Comme à l’école Gonzare, les villageoises vont tirer parti des nouvelles conditions dans les huit collèges pour y faire du maraichage, avec l’avantage d’un terrain plus vaste, de 2 à 5 hectares ! Et comme à Gonzare, ce coup de pouce économique va tisser des liens de solidarité en faveur des arbres (*). Tout le monde y gagne : les élèves, la communauté et la nature !

Au village de Bolbol, l’impact est étonnant ! Reconnu pour la vente de carburant à moindre coût via des fraudeurs qui l’apportent du Nigeria voisin, les vendeurs alignaient des bidons de 25 litres au bord « du goudron », pour être vendus aux chauffeurs … ce qui apportait beaucoup d’argent, mais profitait aussi aux terroristes qui se déplacent à motos dans la zone. L’Etat a donc interdit ce trafic, privant les hommes de ce commerce qui permettait de nourrir leur famille.

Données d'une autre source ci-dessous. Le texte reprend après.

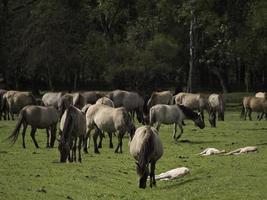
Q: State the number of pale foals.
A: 3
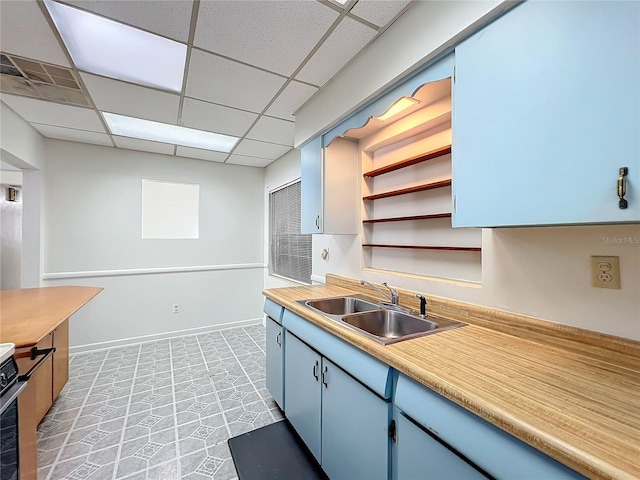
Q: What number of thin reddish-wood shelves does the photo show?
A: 4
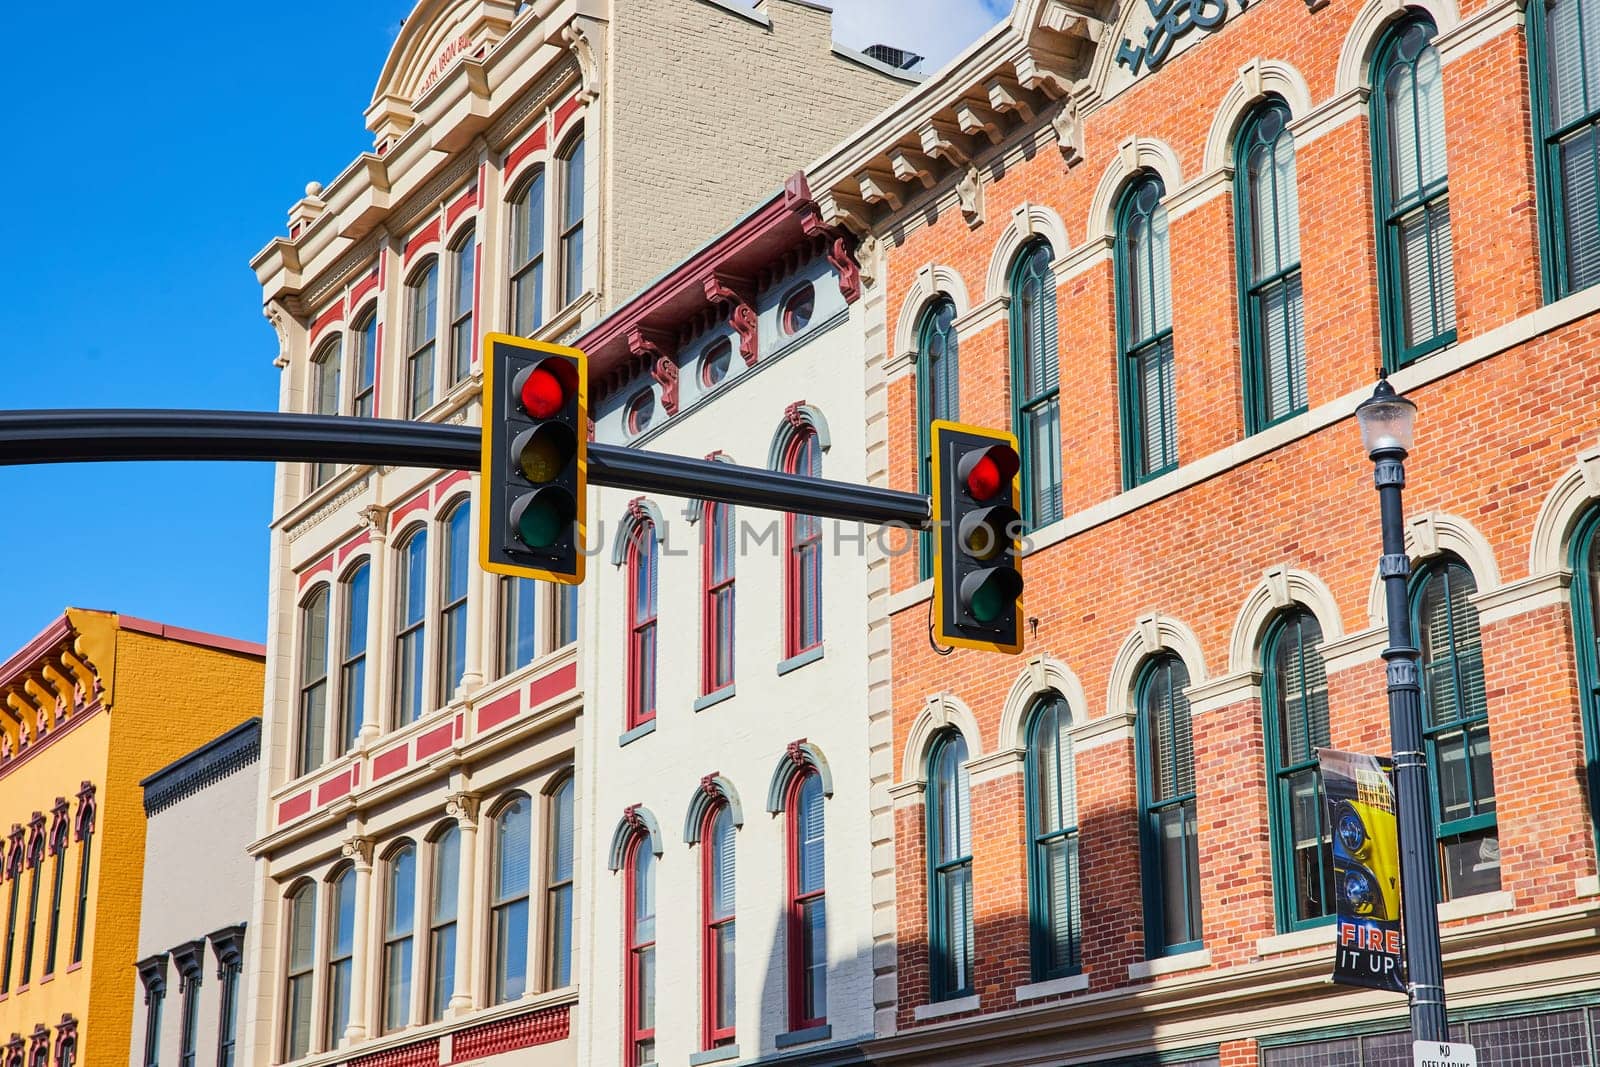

Dès le feu vert donné par les autorités de l’Education Nationale, plus de 80 femmes ont répondu présentes, dépassant largement les 20 attendues. Elles ont aussitôt aménagé leur « champ » et l’ont couvert de verdure de toutes espèces : poivrons, piments vert, tomates, salades, choux, pommes de terre, oignons. L’économie du village a ainsi basculé du carburant aux légumes !

(*) Et comme pour le projet Gonzare, le soutien financier pour le matériel, les semences, les formations … etc. provient de la Fondation belge Gillès.